AIM OF THE TASK »
Among the lines of the records, please find those that contain the word "many" and copy them.

RECORD EXCERPTS »
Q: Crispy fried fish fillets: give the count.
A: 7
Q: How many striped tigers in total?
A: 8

--

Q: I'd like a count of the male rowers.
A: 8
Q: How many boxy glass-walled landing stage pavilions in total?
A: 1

---

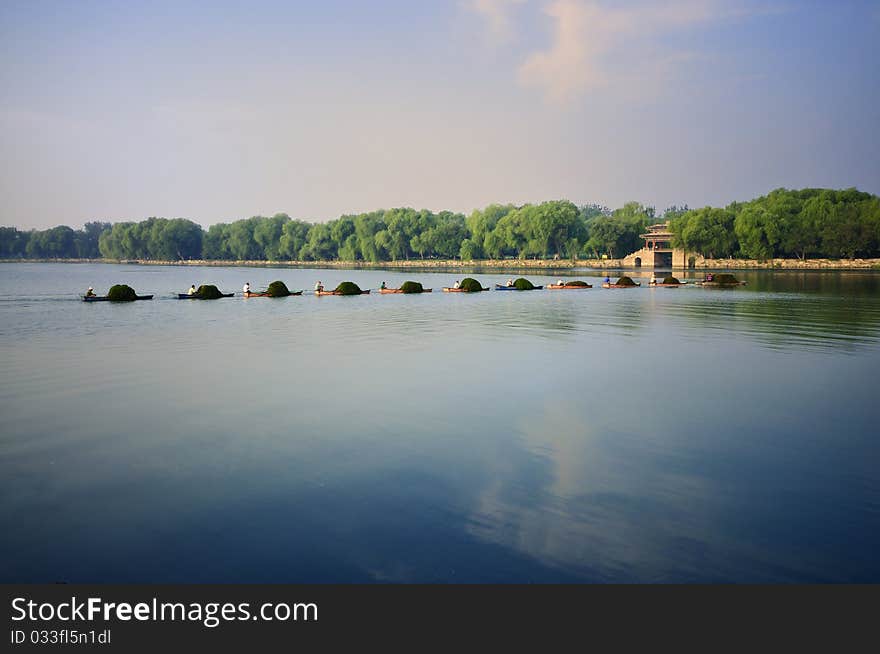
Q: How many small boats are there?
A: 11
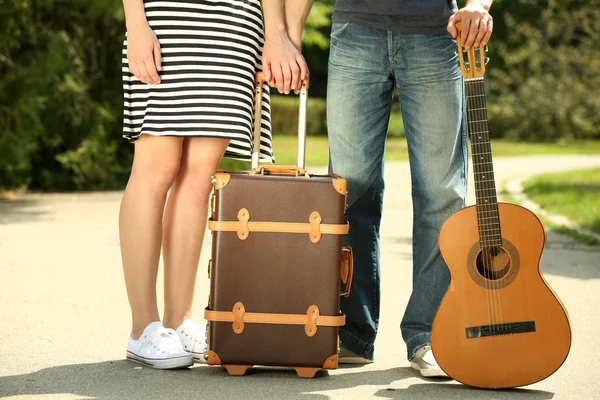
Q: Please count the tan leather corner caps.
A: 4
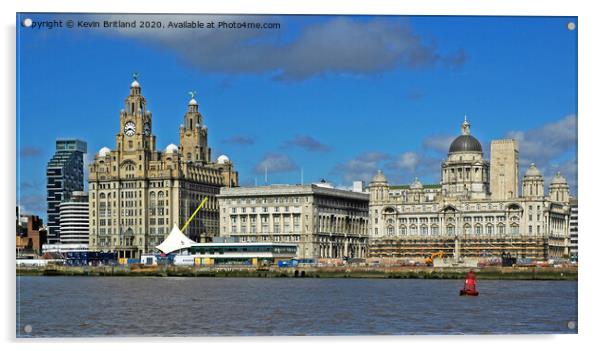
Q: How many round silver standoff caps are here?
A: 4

TASK SOLUTION »
Q: How many striped tigers in total?
Q: How many boxy glass-walled landing stage pavilions in total?
Q: How many small boats are there?
Q: How many round silver standoff caps are here?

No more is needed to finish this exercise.